§ Task brief:
I'd like the entries repeated exactly, without their pictures.

§ Supplied material:
══════════

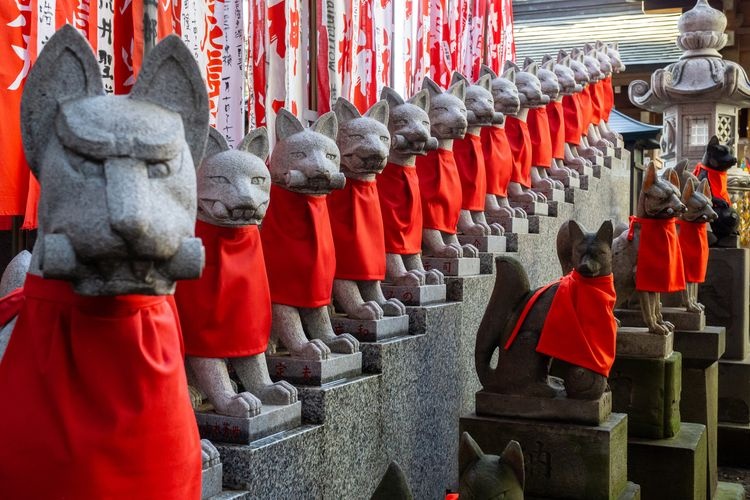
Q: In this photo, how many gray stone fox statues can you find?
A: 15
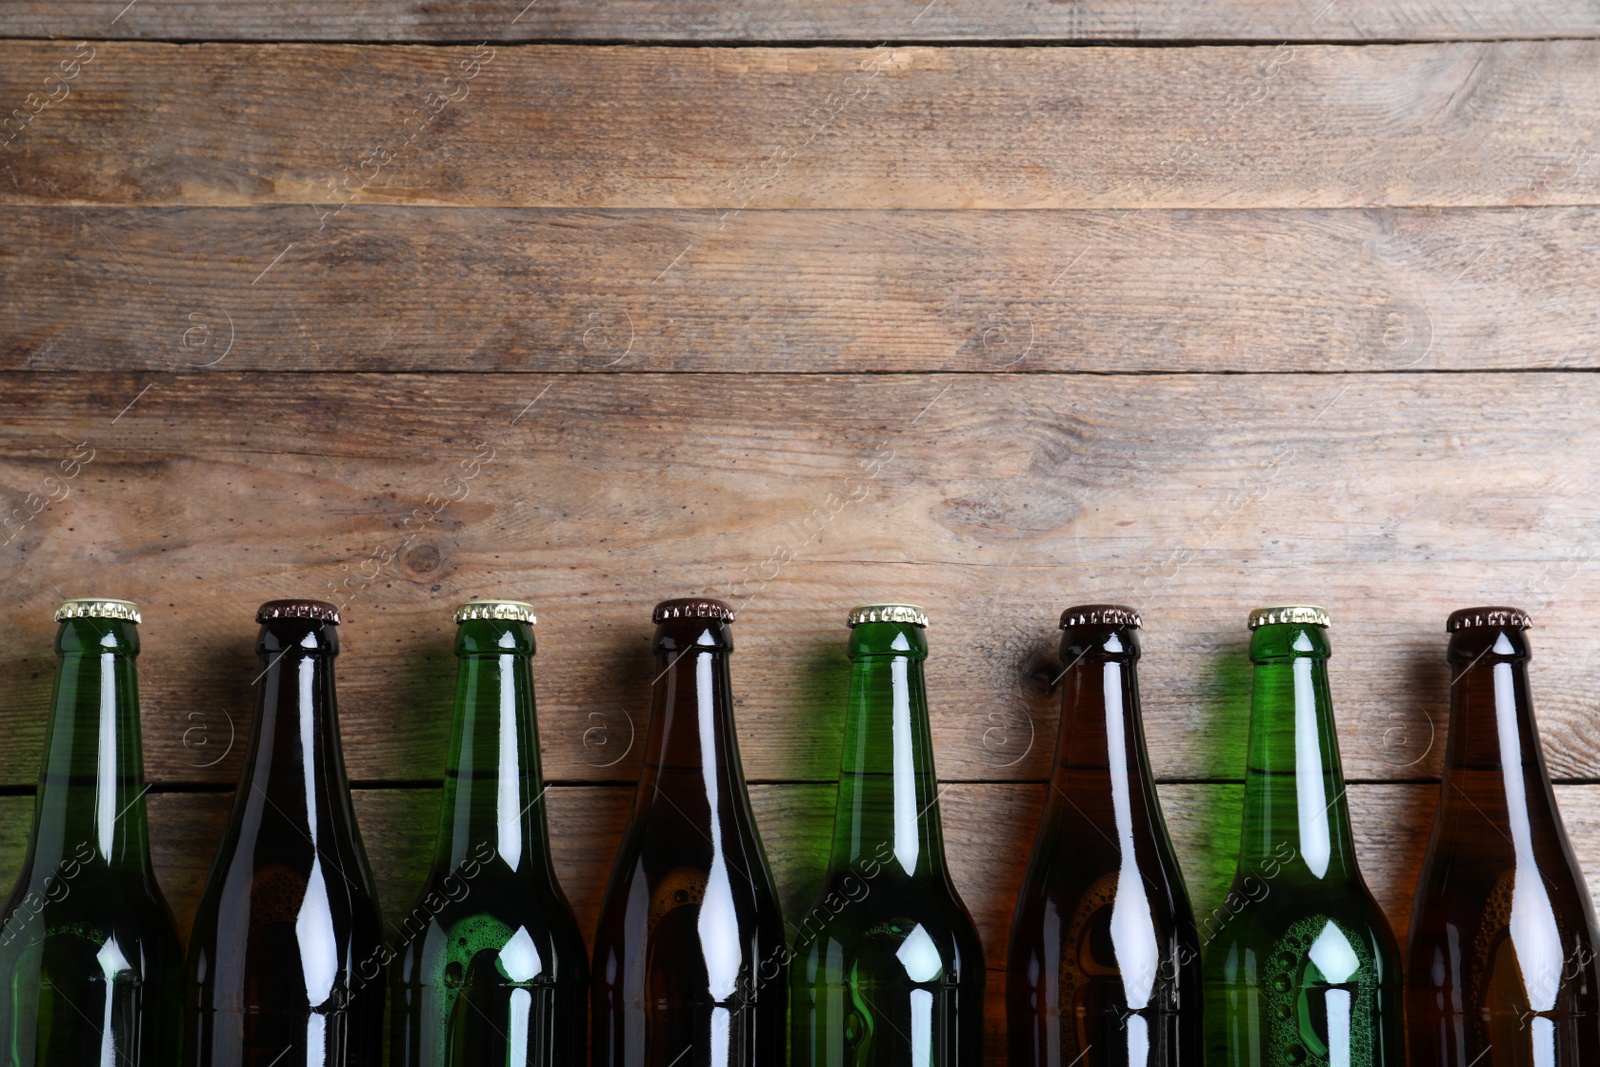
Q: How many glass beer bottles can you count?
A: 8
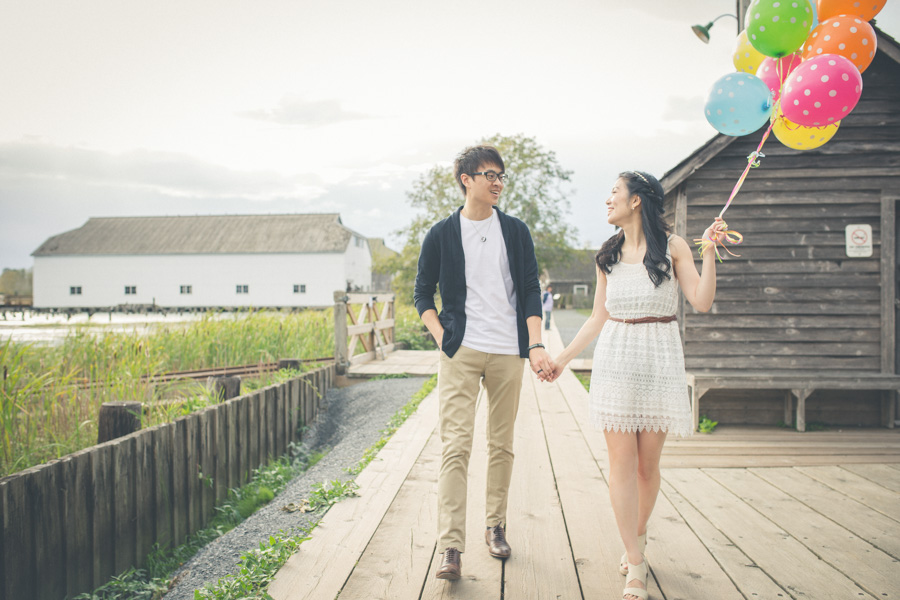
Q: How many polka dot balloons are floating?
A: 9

══════════

§ Response area:
Q: In this photo, how many gray stone fox statues can you find?
A: 15
Q: How many glass beer bottles can you count?
A: 8
Q: How many polka dot balloons are floating?
A: 9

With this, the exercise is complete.